[Start of section]
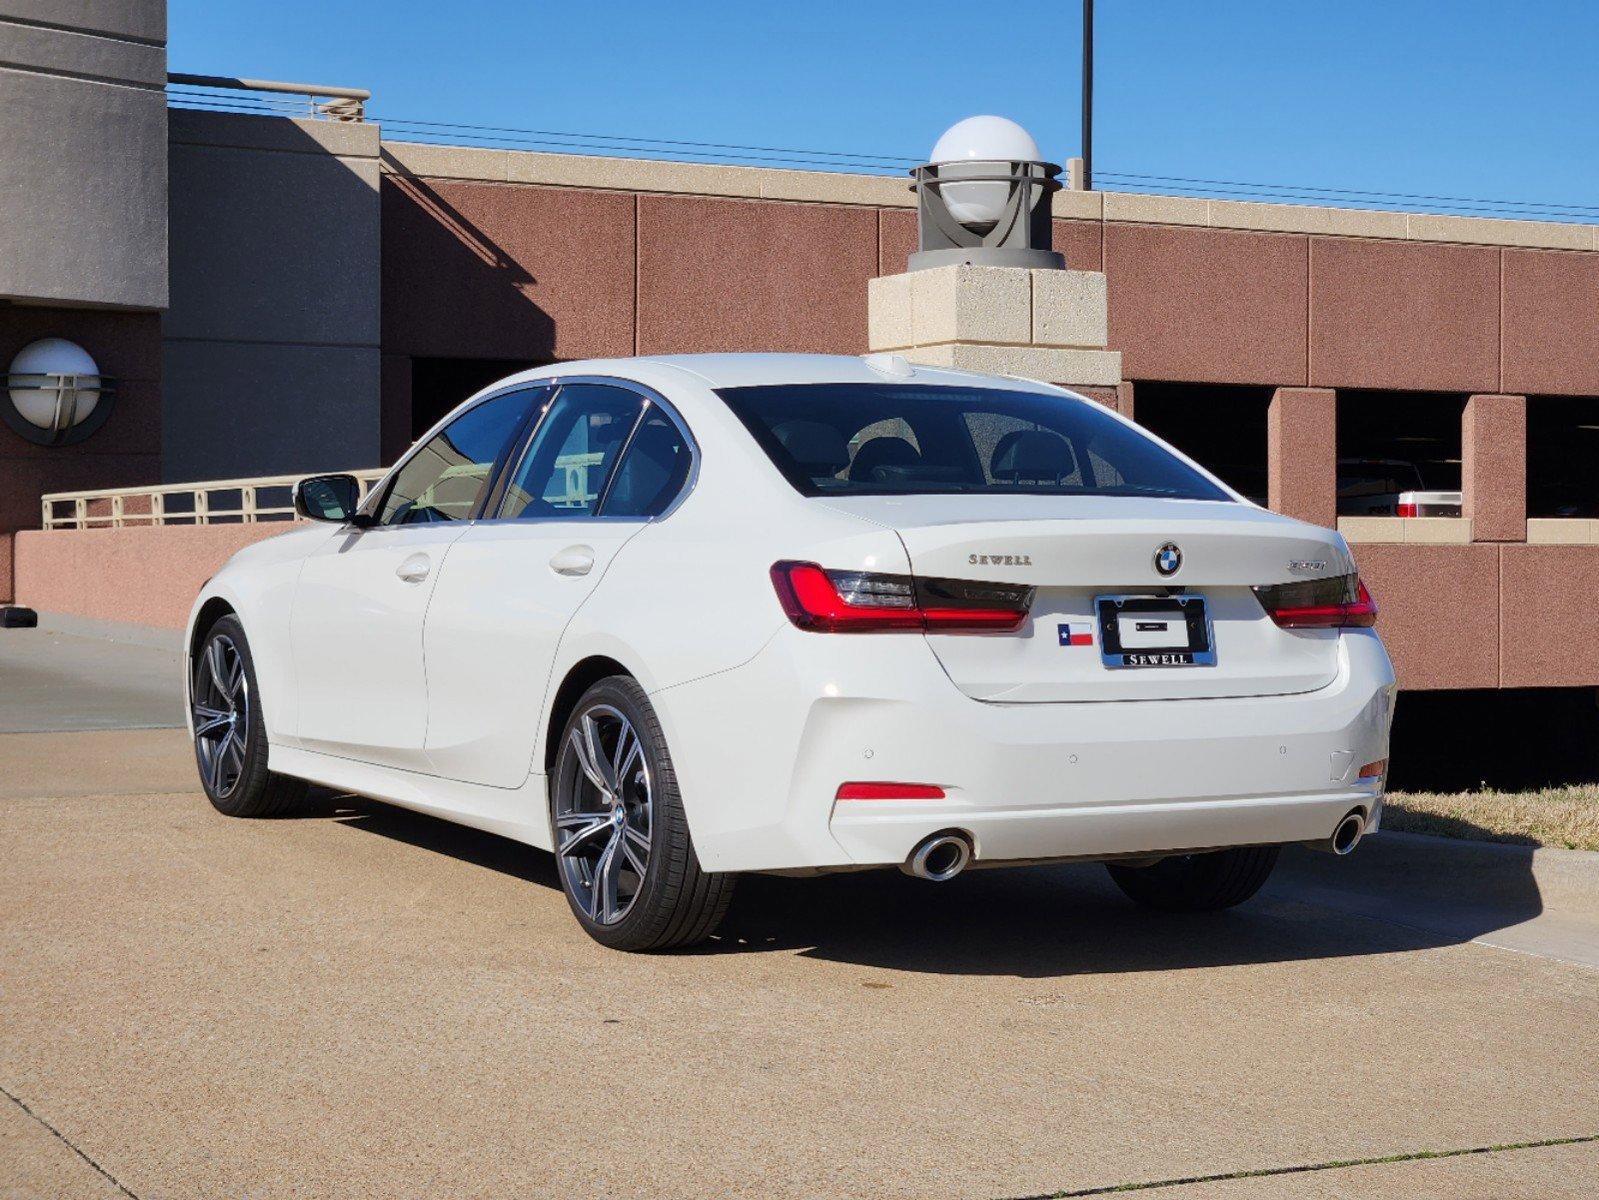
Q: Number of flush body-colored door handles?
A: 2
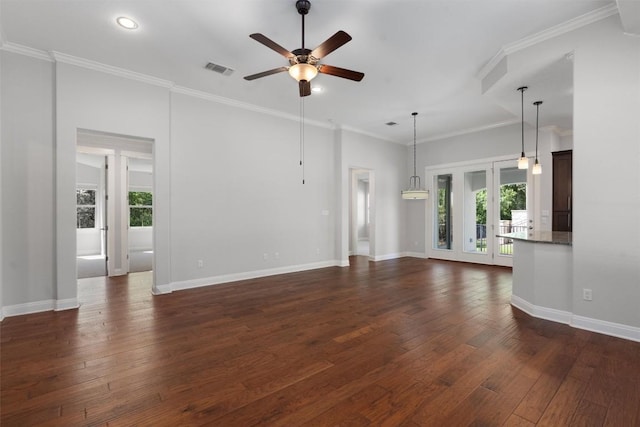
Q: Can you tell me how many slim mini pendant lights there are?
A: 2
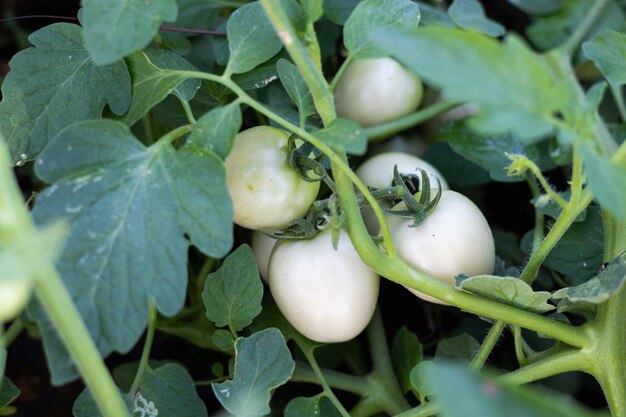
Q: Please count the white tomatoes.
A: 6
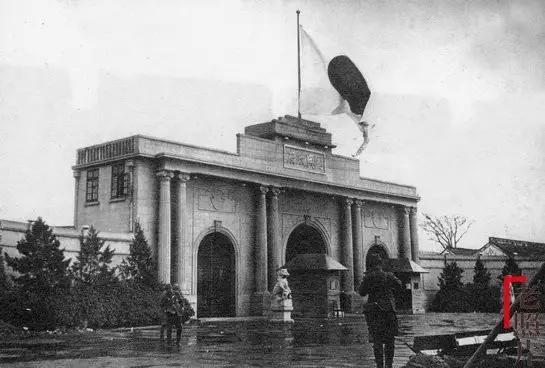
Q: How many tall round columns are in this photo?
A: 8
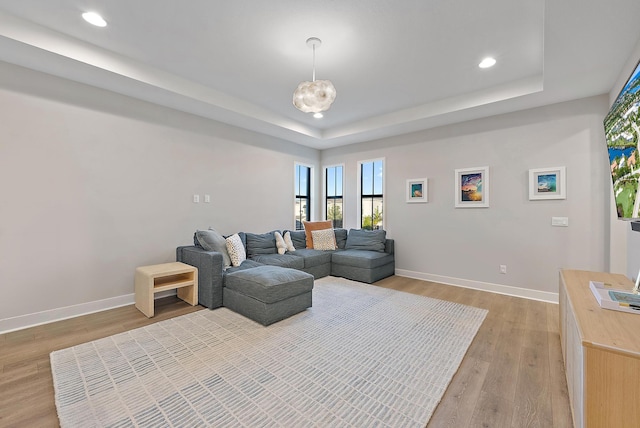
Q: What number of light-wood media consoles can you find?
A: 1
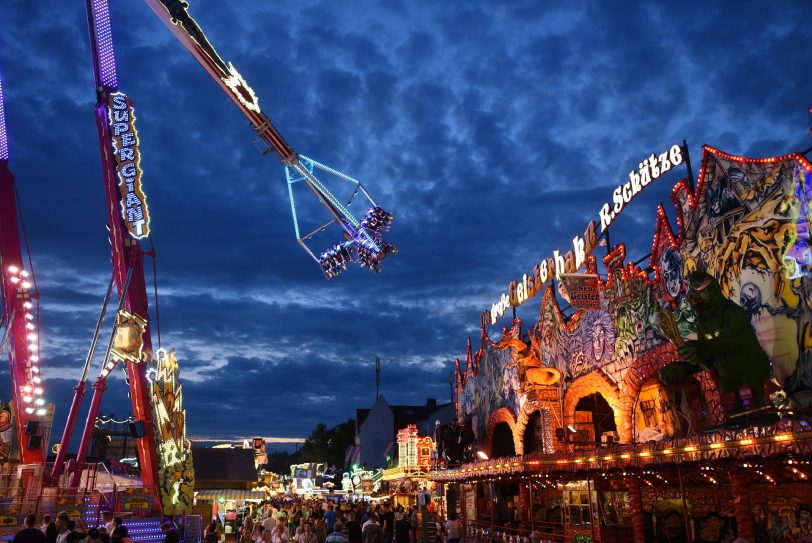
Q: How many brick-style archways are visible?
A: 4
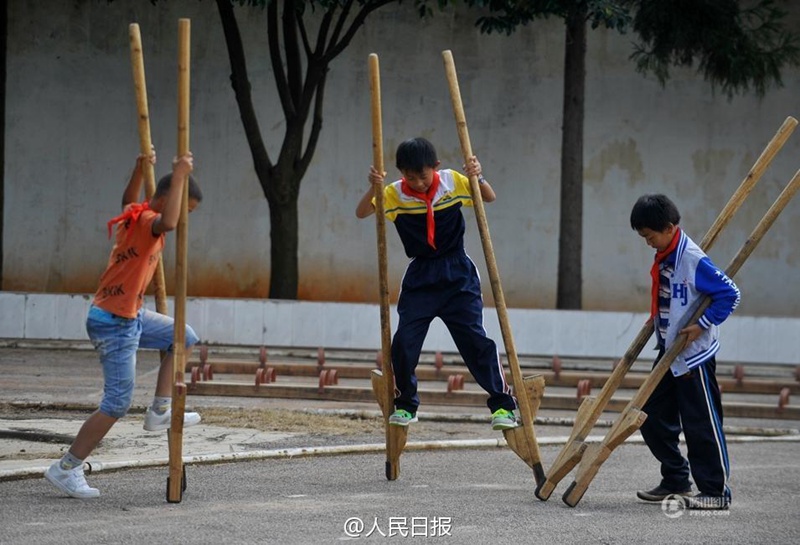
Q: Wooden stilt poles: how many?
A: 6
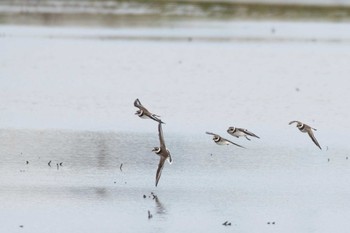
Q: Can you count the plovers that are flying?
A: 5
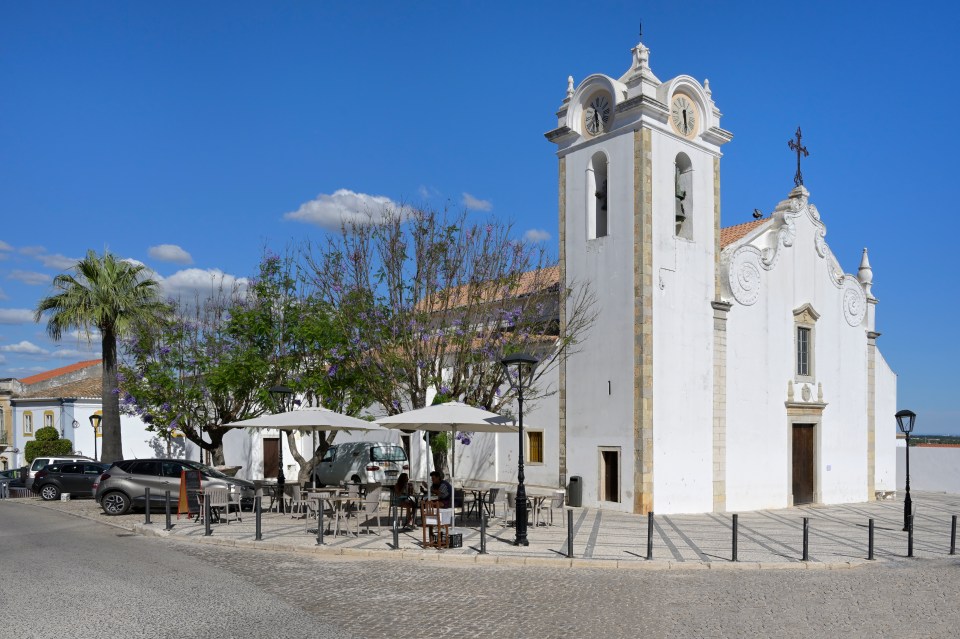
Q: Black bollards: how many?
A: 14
[End of section]
» **Your task**:
The expected answer is an unaltered copy of the listing, images removed.

» **Problem solution**:
Q: Number of flush body-colored door handles?
A: 2
Q: Can you tell me how many slim mini pendant lights there are?
A: 2
Q: Please count the white tomatoes.
A: 6
Q: How many tall round columns are in this photo?
A: 8
Q: What number of light-wood media consoles can you find?
A: 1
Q: How many brick-style archways are visible?
A: 4
Q: Wooden stilt poles: how many?
A: 6
Q: Can you count the plovers that are flying?
A: 5
Q: Black bollards: how many?
A: 14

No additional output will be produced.